Al cabo de un segundo, ella se levantó.
─¿Vamos abajo?
Percibió el reflejo de ambos al pasar ante la ventana de la escalera. Vio pasar su falda color albaricoque. El viento seguía soplando. Una rama desnuda frotaba contra el lateral de la casa. A menudo la oía por la noche.
─¿Tienes tiempo para una copa?
─Mejor que no.
Ella se sirvió un poco de whisky y fue a la cocina en busca de hielo de la nevera, luego añadió un poco de agua.
─Supongo que no te veré durante algún tiempo.
No había sucedido gran cosa. Algunas cenas en el Lanai, algunas noches inverosímiles. Era sólo la sensación de estar con alguien que te caía bien, alguien sencillo y contradictorio.
─Yo… ─Ella intentaba encontrar algo que decir.

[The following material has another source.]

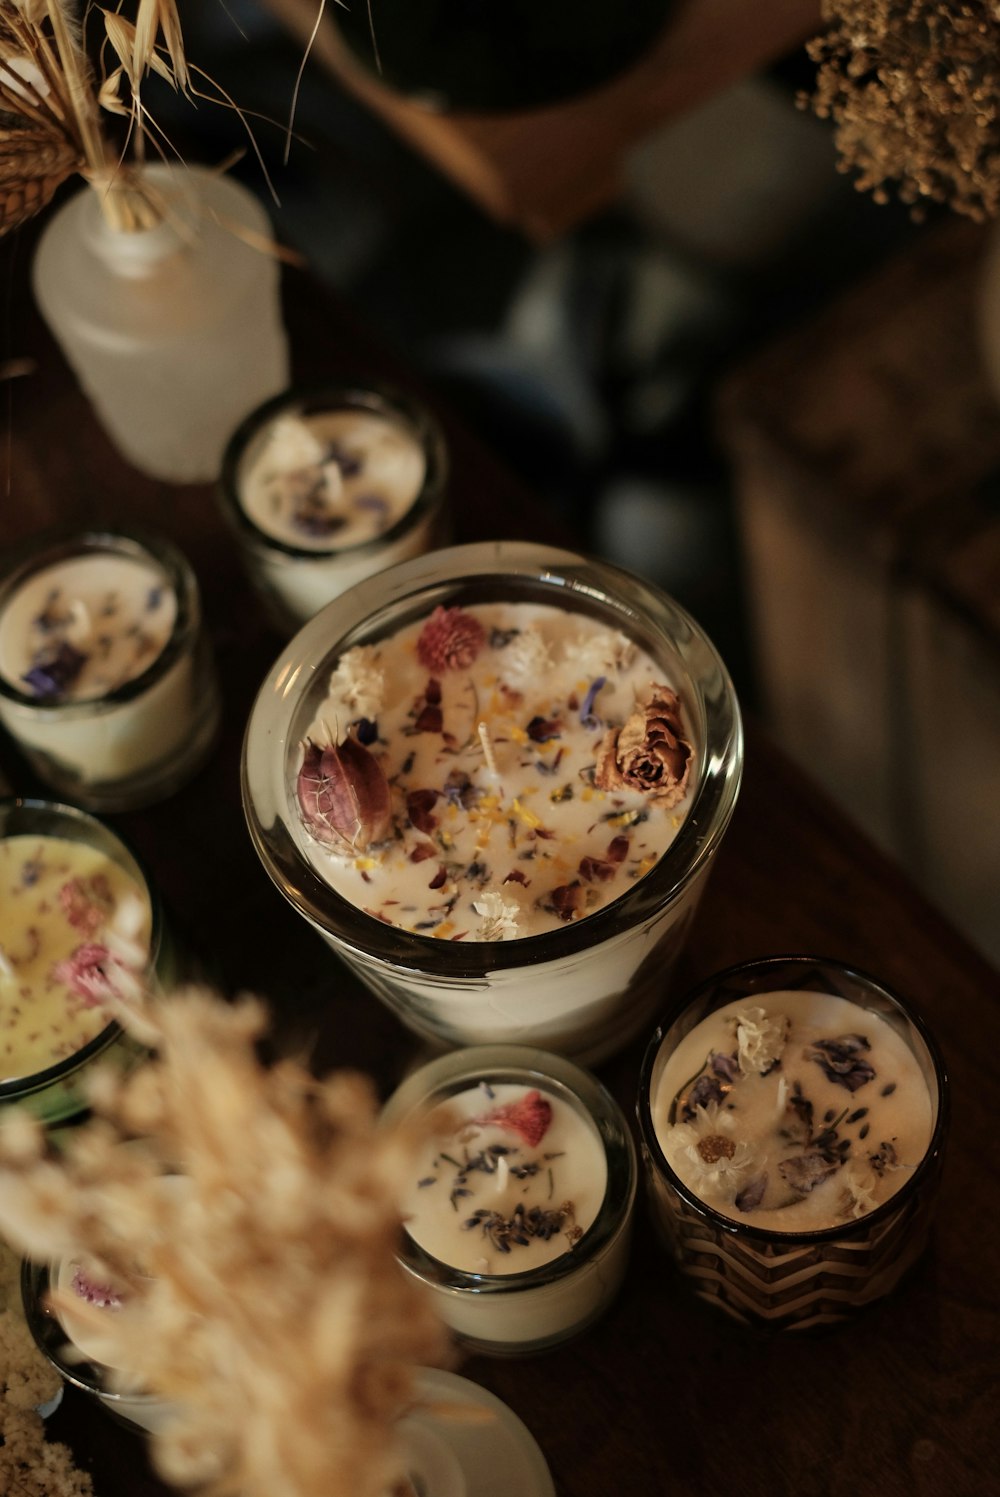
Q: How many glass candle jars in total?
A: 7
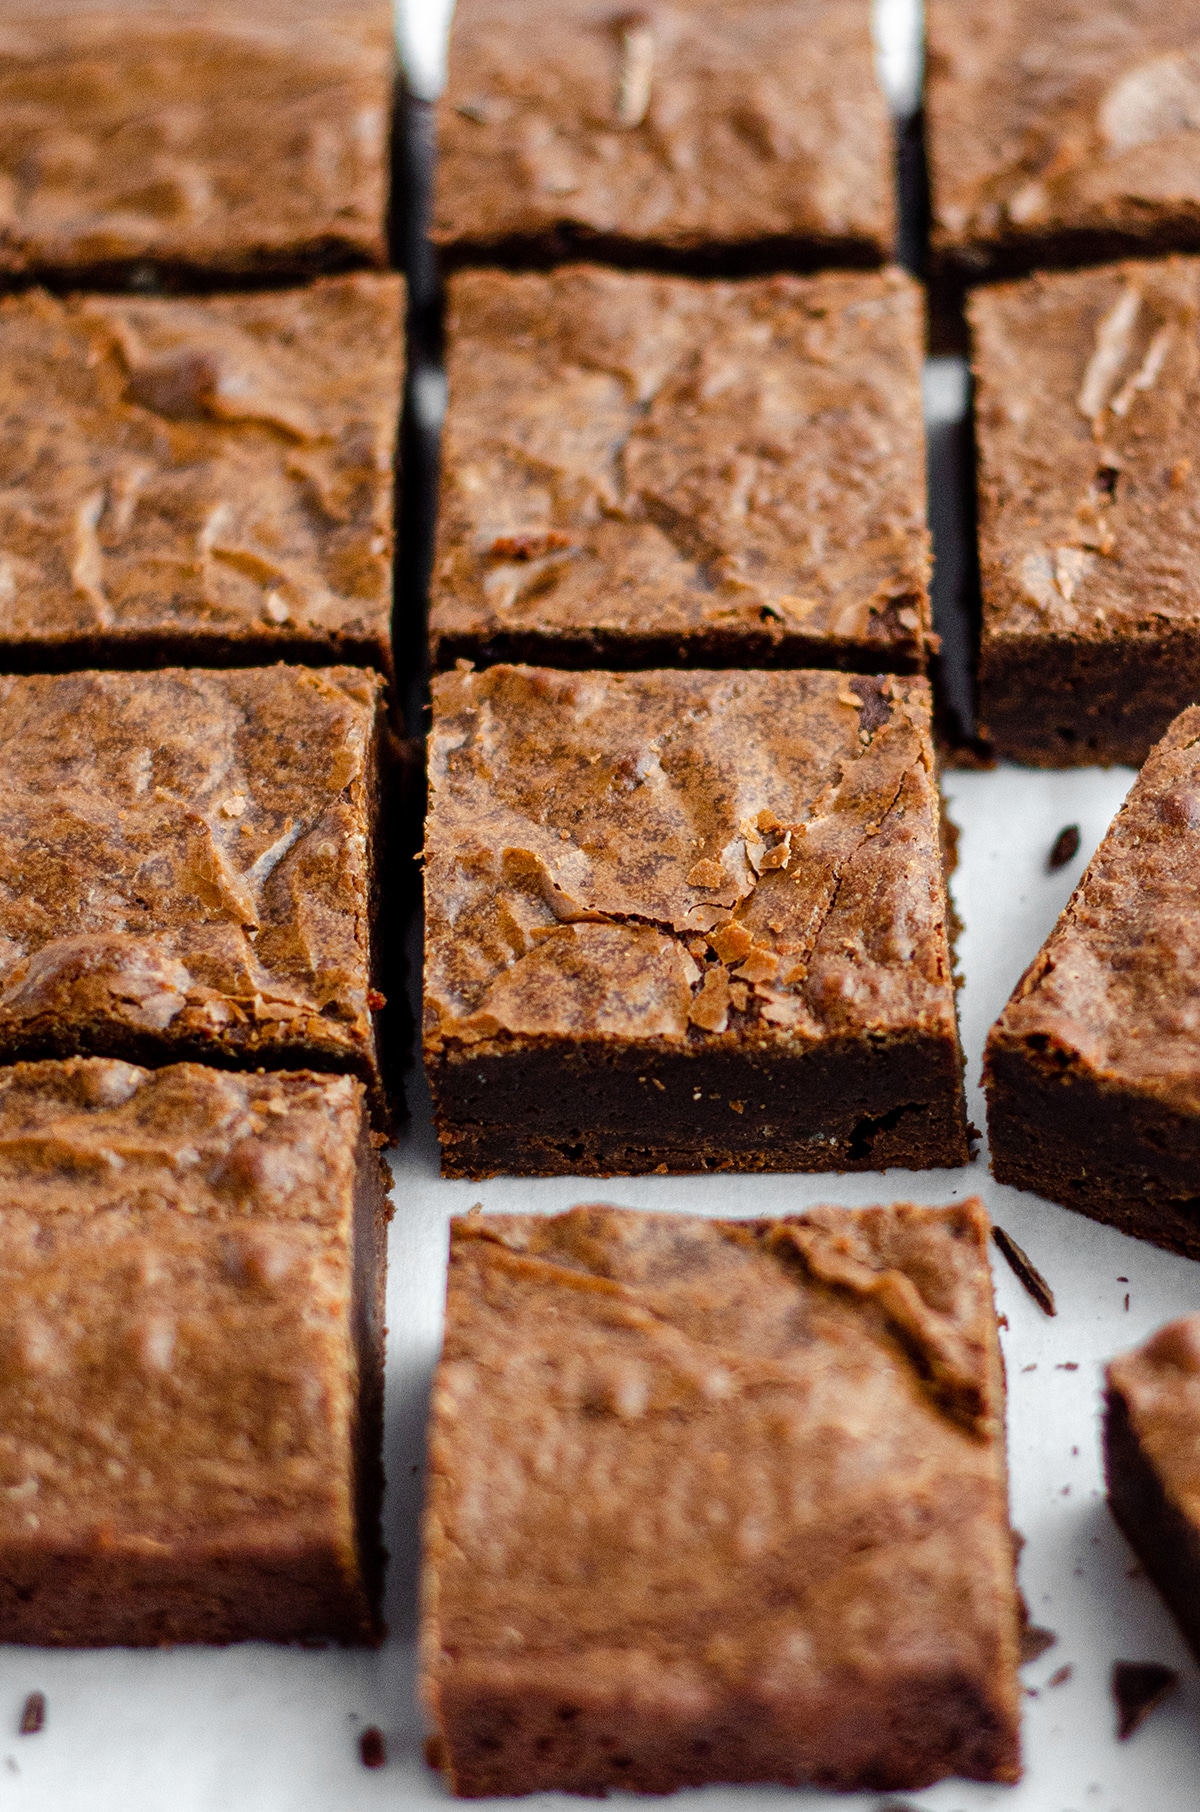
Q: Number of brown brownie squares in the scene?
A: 12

─Desearías que no hubiese ocurrido.
─Algo por el estilo.
Él asintió. Seguía allí de pie. Su rostro había palidecido con la palidez del invierno.
─¿Y tú? ─preguntó ella.
─¡Oh, demonios! ─Nunca le había oído quejarse, sólo de ciertas personas─. Yo sólo soy un simple encargado de mantenimiento. Y ella es mi esposa. ¿Qué piensas hacer? ¿Ir a verla algún día y contárselo todo?
─Yo nunca haría una cosa así
─Espero que no ─dijo él.
Cuando la puerta se cerró, ella no se volvió. Oyó que, fuera, el coche arrancaba, y vio el reflejo de los faros. Se quedó frente al espejo, examinando su rostro con frialdad. Cuarenta y seis años. Estaban allí, en el cuello y bajo los ojos. Nunca sería tan joven. Debería haber suplicado, pensó. Tendría que haberle dicho todo lo que sentía, todo lo que de pronto le oprimía el corazón. L verano, con sus esperanzas y sus largos días, había concluido. Sintió el impulso de seguirle, de pasar con el coche por delante de su casa. Las luces estarían encendidas. Podría ver a alguien a través de las ventanas.
Esa noche oyó las ramas golpear contra la casa y resonar los bastidores de la ventana. Sentada a solas, pensó en los gansos, podía oírlos allí fuera. Había refrescado. El viento agitaba sus plumas. Vivían mucho tiempo, decía la gente; entre diez y quince años. El que habían visto en el césped tal vez siguiera con vida, acomodado en los campos junto con los demás, llegado del océano, de donde huían para ponerse a salvo, los supervivientes de las emboscadas sangrientas. En algún lugar de la hierba mojada, imaginó, habría uno de ellos, el oscuro pecho empapado, todavía erguido el gracioso cuello, las grandes alas pugnando por aletear, sangrientos sonidos expulsados por los agujeros del pico. Deambuló por la casa apagando las luces. La lluvia seguía cayendo, el mar chocaba con estrépito, un compañero yacía muerto en medio de los remolinos de la oscuridad.